Another 2015 musical death - it felt like that to many - was that of The Lumberjack Cowboy Heartbreak Trucking Company in September.
They only went and released their final album A Different Country on the night of their final gig. I’m still chewing my way through that one...
Lancaster Funk Club went from strength to strength as the year progressed and brought in some excellent acts from outside the area including Man About A Dog and Harry Hammond and the Midnight Experience.
I managed to catch The Dread Supreme at the brewery as part of Lancaster Jazz Festival which was a rare treat, and then Lancaster Music Festival broke all its own records (again) by making sure it was one of the most unique and original live music events in the country last year.
A-Wing at the castle has continued to put Lancaster on the electronic music map, bringing in globally renowned DJs and producers to the city throughout 2015.
And then last month the floods knocked out two of Lancaster’s most prolific purveyors of live music - The Bobbin and The Yorkshire House – with a subsequent Christmas single released by some of the district’s musicians to help those affected.
Carpe’s Christmas show on December 23 at The Gregson Centre (traditionally held at The Yorkshire House) raised money for venue staff who lost their jobs over the Christmas period, and an all day event at the John O’ Gaunt organised by Mark Simpson also raised hundreds of pounds.
Let’s hope the two venues are back on their feet as soon as possible - but it’s looking like at least March at the moment until they re-open.
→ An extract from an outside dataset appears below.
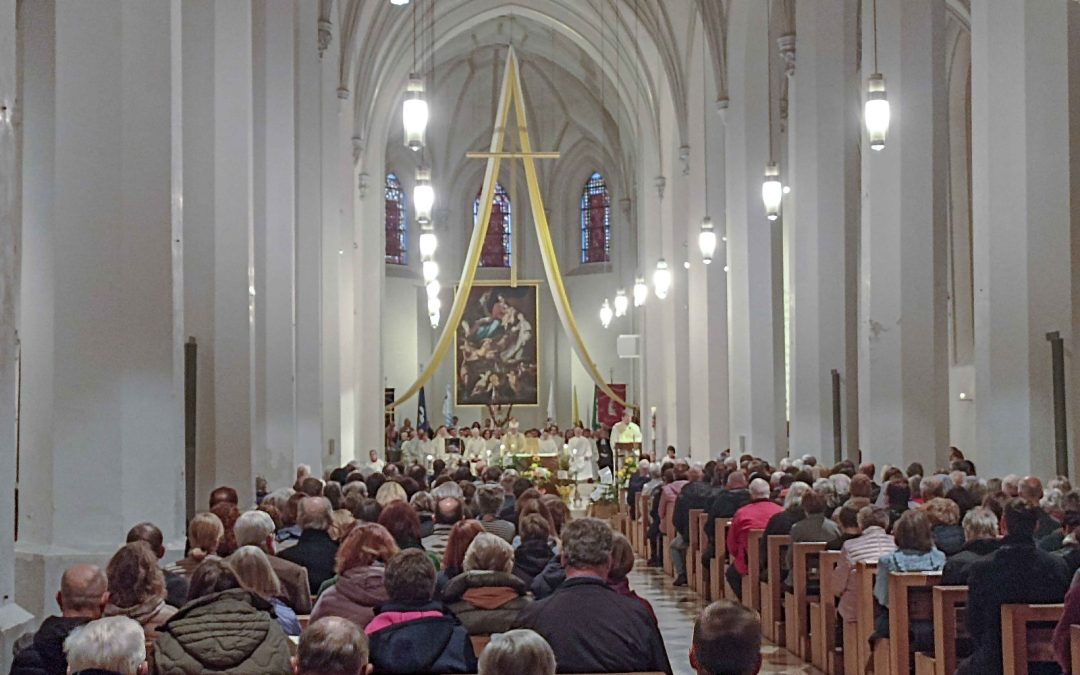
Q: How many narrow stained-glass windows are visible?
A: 3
Albums from Molly Warburton, Imogen Rae, David J Kelly and Intensely Staring Cats, to name a few, and the brilliant single Goofin’ Around (in Lancashire) from The Lovely Eggs were all released in 2015, and celebrated American poet Larry Beckett paid a visit to the city to perform with Lancaster’s The Long Lost Band at The Yorkie.
Lancaster Musicians Co-Op celebrated its 30th anniversary in 2015 with fundraising gigs and events, and a nod to the fact that there is still no medium to large sized music venue in Lancaster that could begin to attract nationally touring acts on a more regular and professional basis.
The Co-Op reckons it has the space and knows how to do this...so what are we waiting for Lancaster?
I enjoyed live performances outside of the area by Elton John at Westmorland County Showground, Faithless at Lytham Festival and Slamboree at The Ritz in Manchester, and of course the summer behemoth that is Beatherder Festival in the Ribble Valley in July.
Add to that a hundred or so little shows, gigs, ditties and jams dotted around Lancaster’s unique live music experience - including my own live debut at The Robert Gillow in November, and 2015 wasn’t a bad vintage year for music in the city.